● **Requirement**: Check each line of the data for "many" and select those that have it.

● **Working data**:
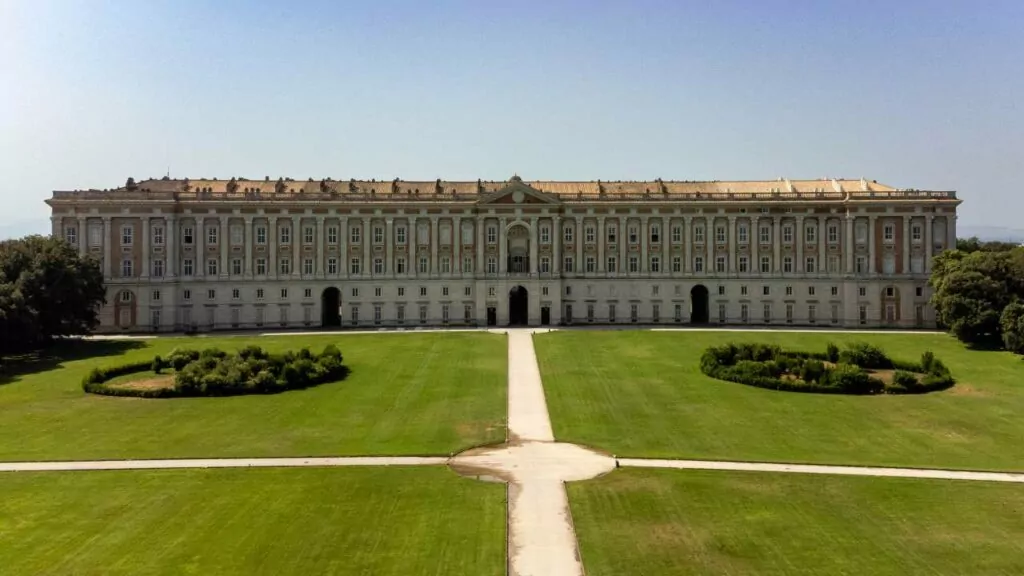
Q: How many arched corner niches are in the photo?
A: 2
* * *
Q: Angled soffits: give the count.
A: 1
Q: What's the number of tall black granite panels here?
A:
...
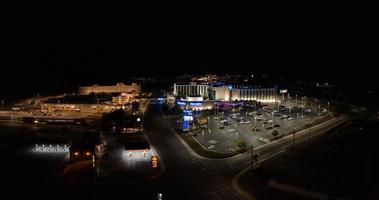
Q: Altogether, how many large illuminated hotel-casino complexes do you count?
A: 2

● **Written reply**:
Q: How many arched corner niches are in the photo?
Q: Altogether, how many large illuminated hotel-casino complexes do you count?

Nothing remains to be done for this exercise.